• **Exercise**
Only the lines from the one that contains "Q: What number" through the end of the entries, both included, should be transcribed, exactly and without pictures.

(Item enumeration data)
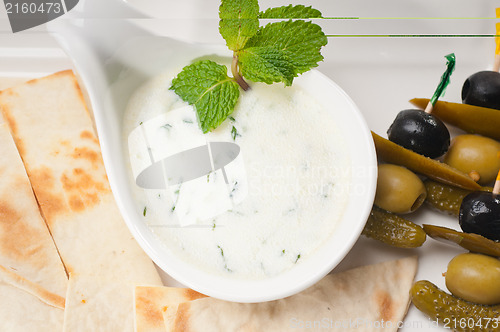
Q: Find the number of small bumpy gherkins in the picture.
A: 3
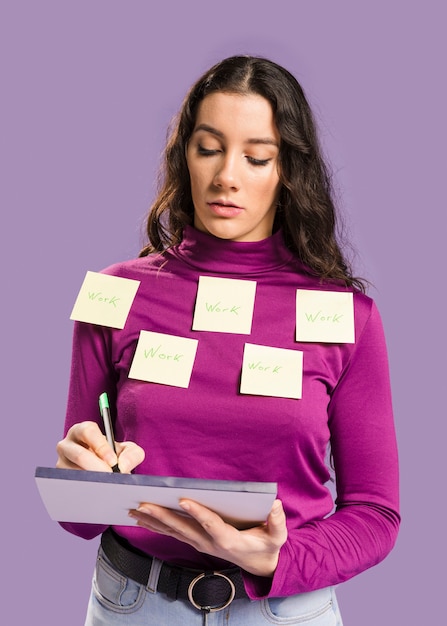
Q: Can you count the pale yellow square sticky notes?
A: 5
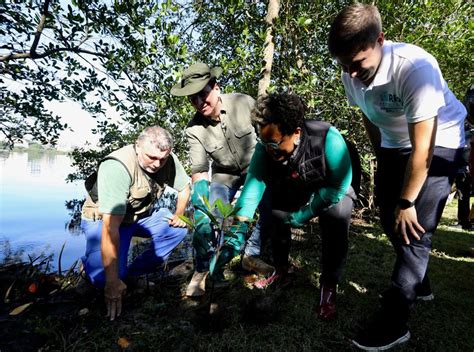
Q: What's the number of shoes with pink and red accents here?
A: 2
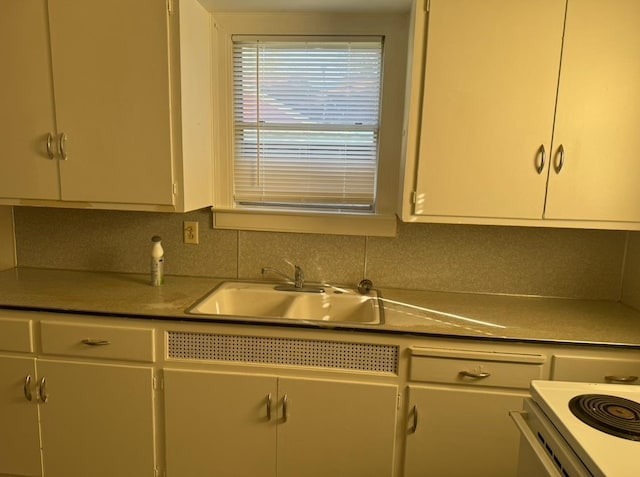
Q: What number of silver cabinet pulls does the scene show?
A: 12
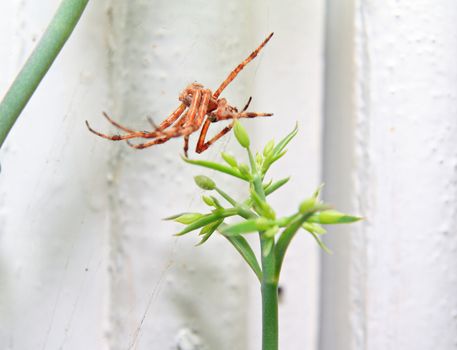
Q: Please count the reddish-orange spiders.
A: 1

• **Answer to the problem**
Q: What number of silver cabinet pulls does the scene show?
A: 12
Q: Please count the reddish-orange spiders.
A: 1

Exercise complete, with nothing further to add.